======== The input

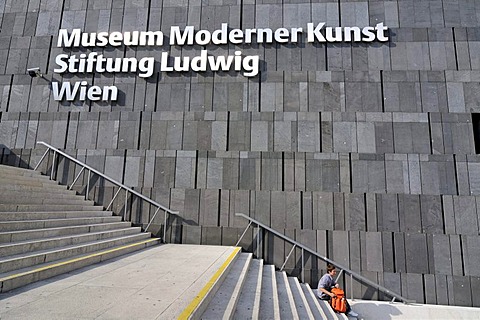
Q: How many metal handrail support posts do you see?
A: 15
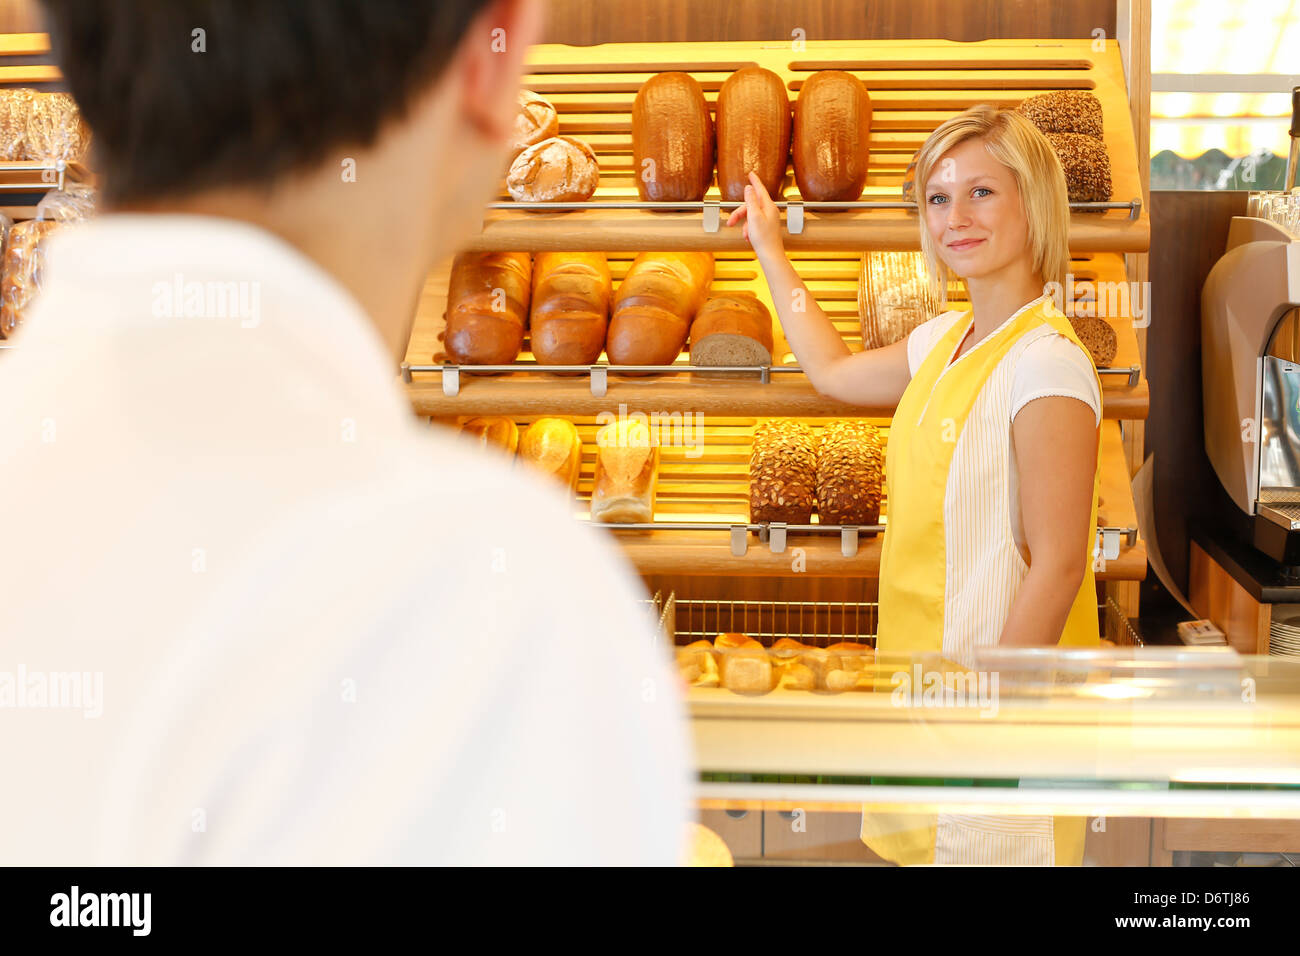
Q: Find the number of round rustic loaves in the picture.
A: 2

================
======== The input

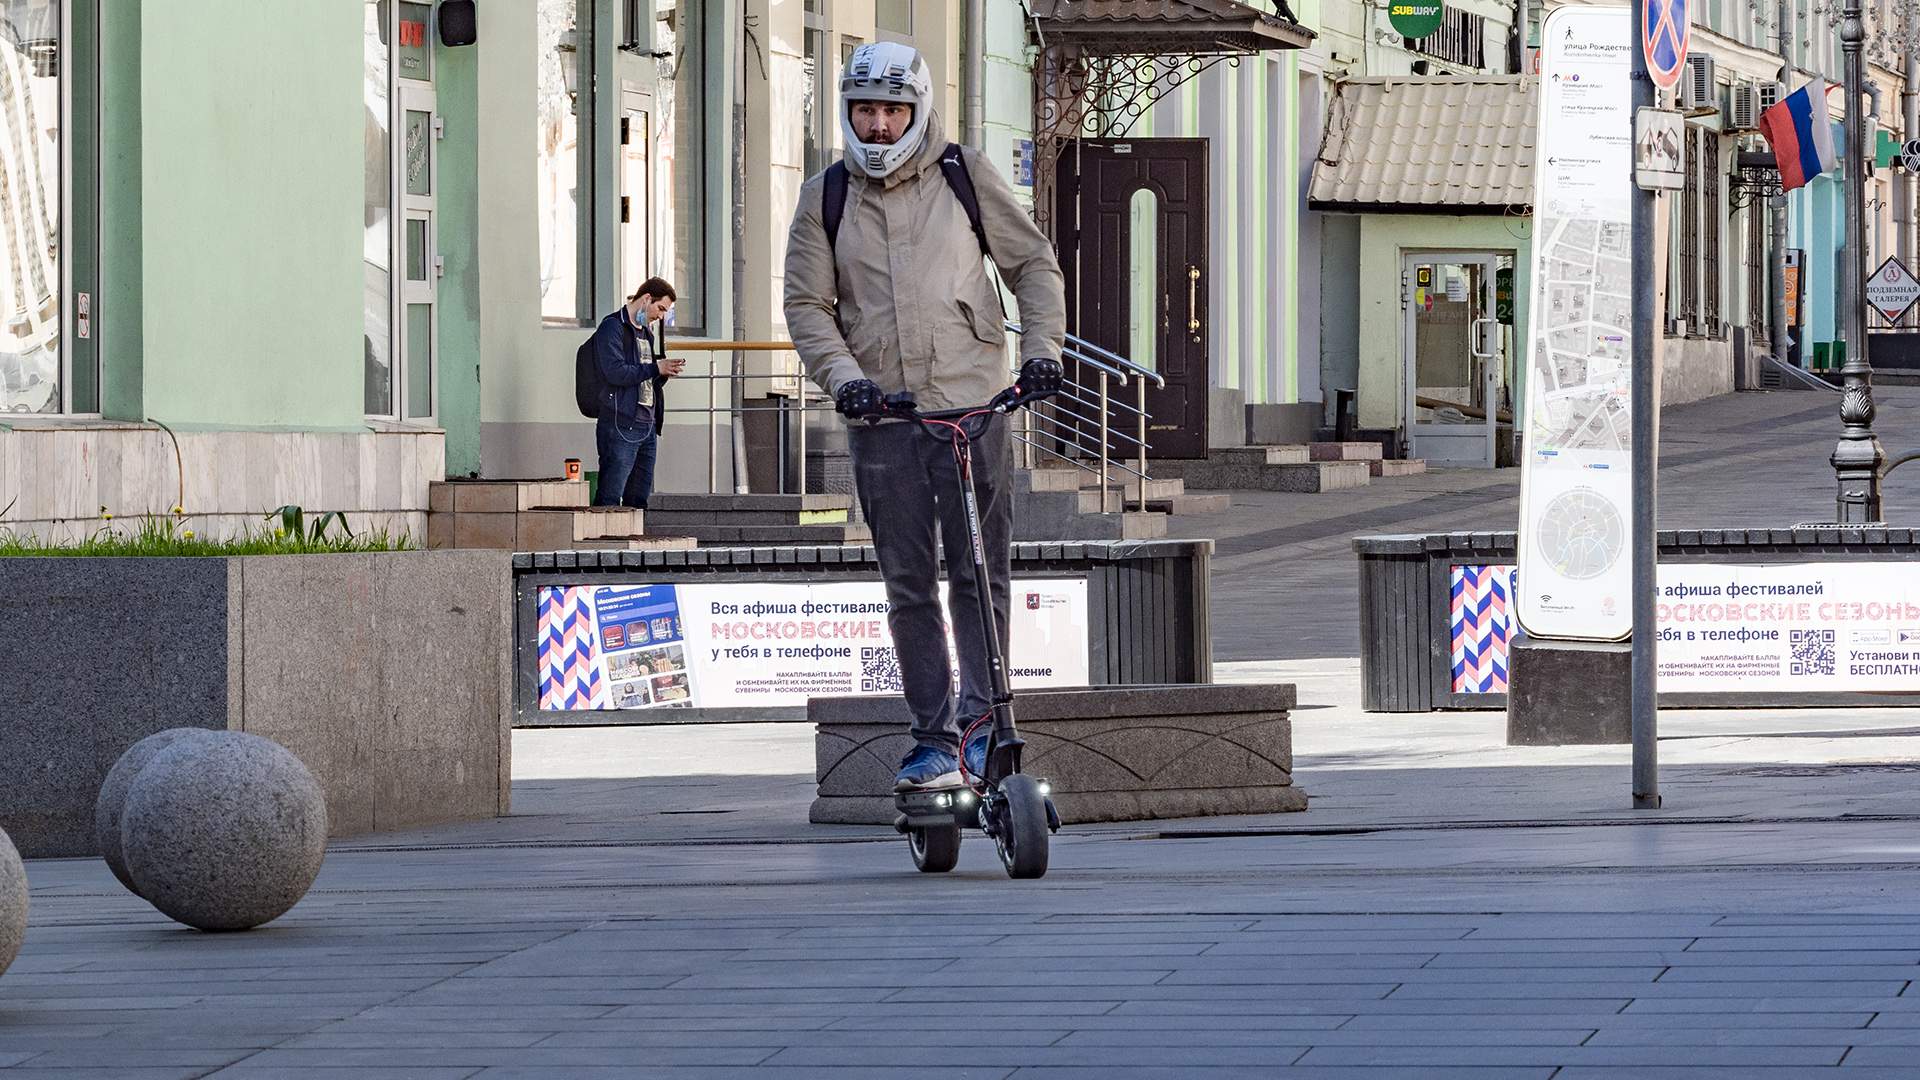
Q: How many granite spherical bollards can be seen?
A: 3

================
======== The input

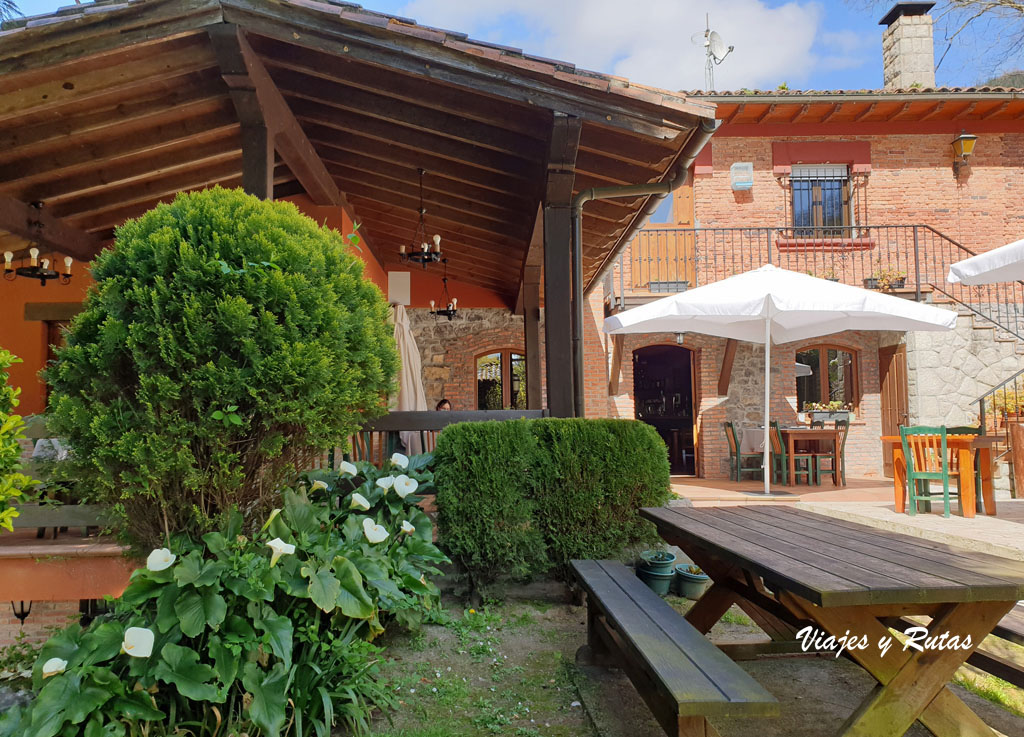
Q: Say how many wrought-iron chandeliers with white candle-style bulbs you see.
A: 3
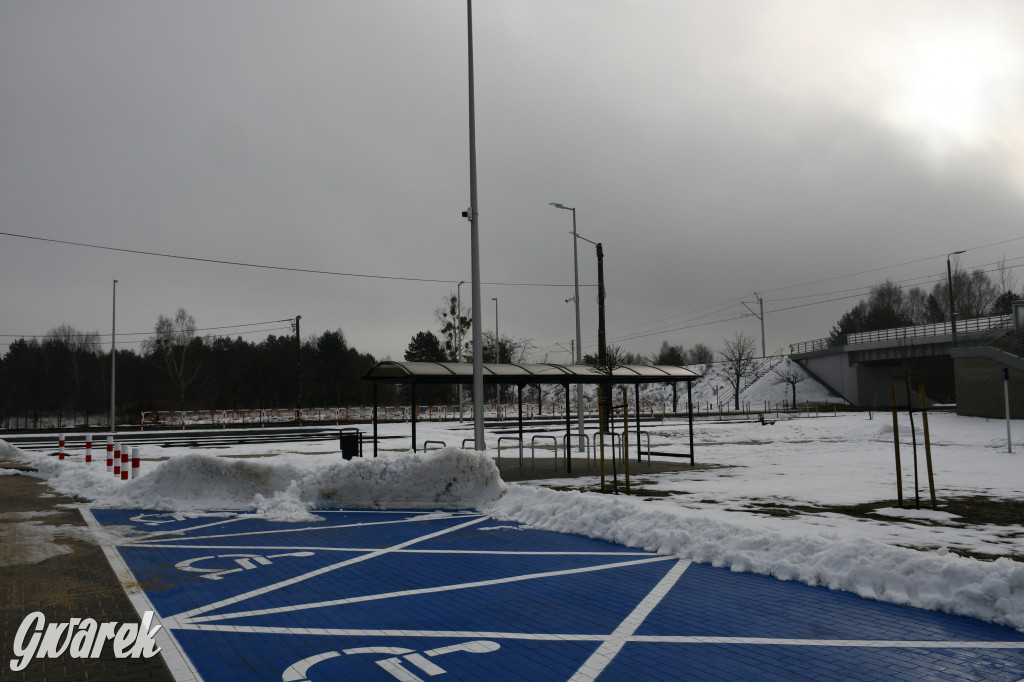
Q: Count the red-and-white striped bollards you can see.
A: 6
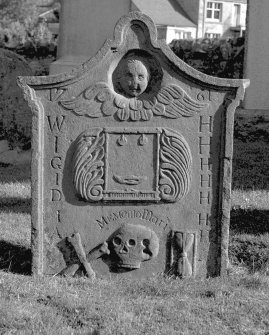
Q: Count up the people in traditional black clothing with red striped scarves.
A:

================

• Work request:
A single number is needed: the count of lines in the records that contain "with".

• Completed exercise:
2